Sempre oggi si è saputo che il killer che stanno cercando da quasi due settimane per una serie di omicidi e rapine, Igor o come si fa chiamare, era stato portato in un Cie, per l’espulsione. Ma dato che nè la Russia nè la Serbia lo hanno riconosciuto come loro cittadino, è stato semplicemente rimesso in libertà con la promessa che se ne sarebbe andato dall’Italia.
Ovviamente così non è stato, per lui e per centinaia di altri criminali stranieri ed italiani, che fanno una rapida apparizione in carcere o nei centri di identificazione ed espulsione per tornare subito fuori: ne sanno qualcosa le donne poi assassinate dal marito denunciato per stalking, o quel ragazzo massacrato davanti ad una discoteca da uno ( sostiene l’accusa) arrestato con un forte quantitativo di droga ma rilasciato il giorno stesso.

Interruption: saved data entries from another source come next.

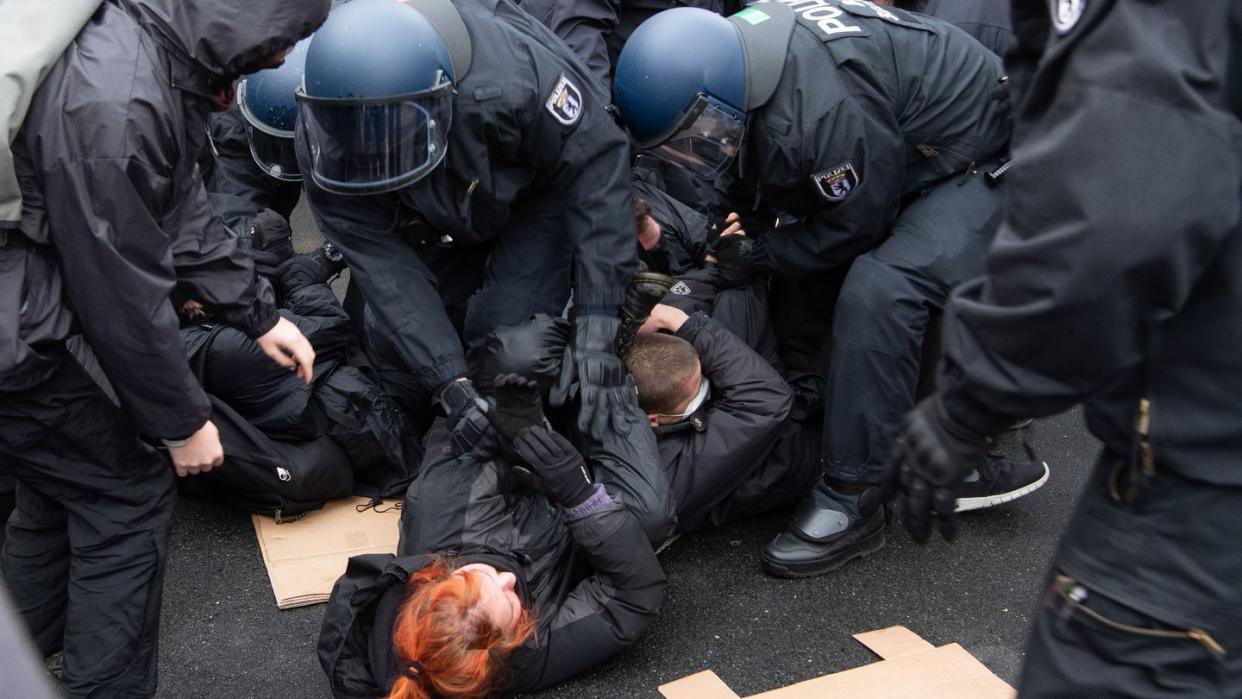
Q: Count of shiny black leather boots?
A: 1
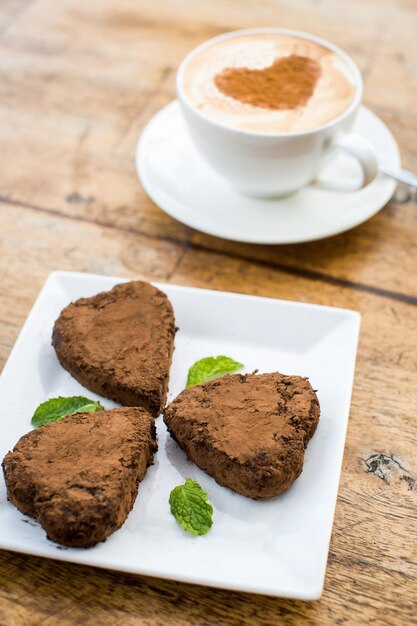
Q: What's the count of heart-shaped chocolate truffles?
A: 3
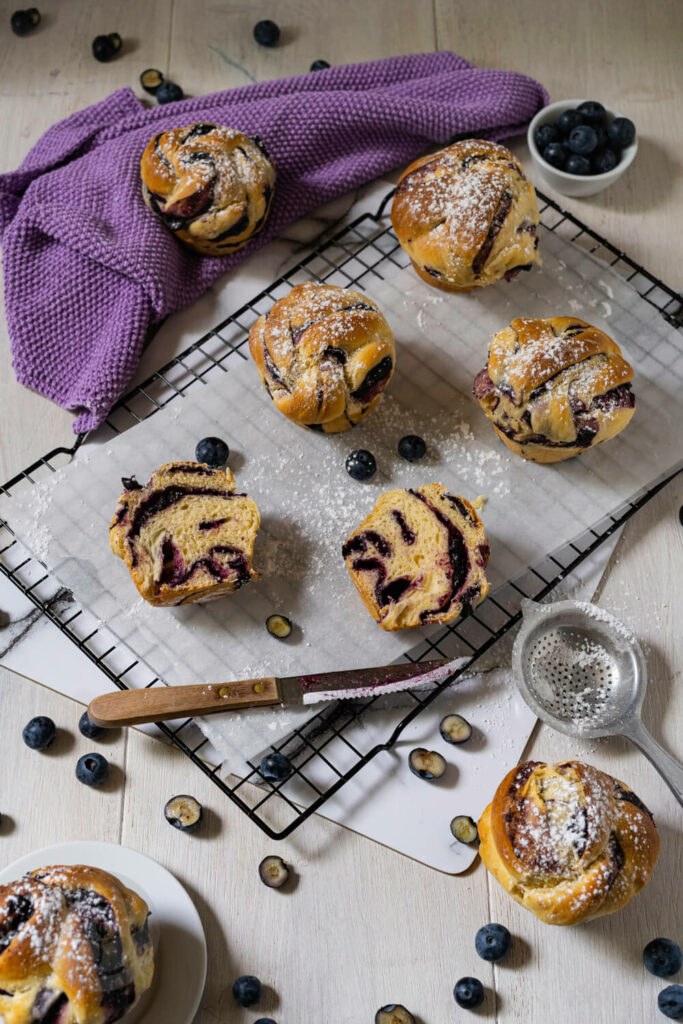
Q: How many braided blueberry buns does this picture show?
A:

Tutto questo nasce dal sovraffollamento carcerario da un lato, ma anche dalle successive depenalizzazioni di questi anni, per non far ingabbiare uno importante e famoso hanno stravolto il codice di procedura penale, con il risultato di tana libera tutti.
Questo non è un Paese giusto, per molti aspetti. E non è un Paese che garantisce giustizia. Quella vera, sostanziale, che farebbe dormire tranquilli la notte sapendo che se ti entrano in casa e ti difendi poi non sarai costretto a pagare i danni al signor ladro, nel caso inciampi e si faccia male.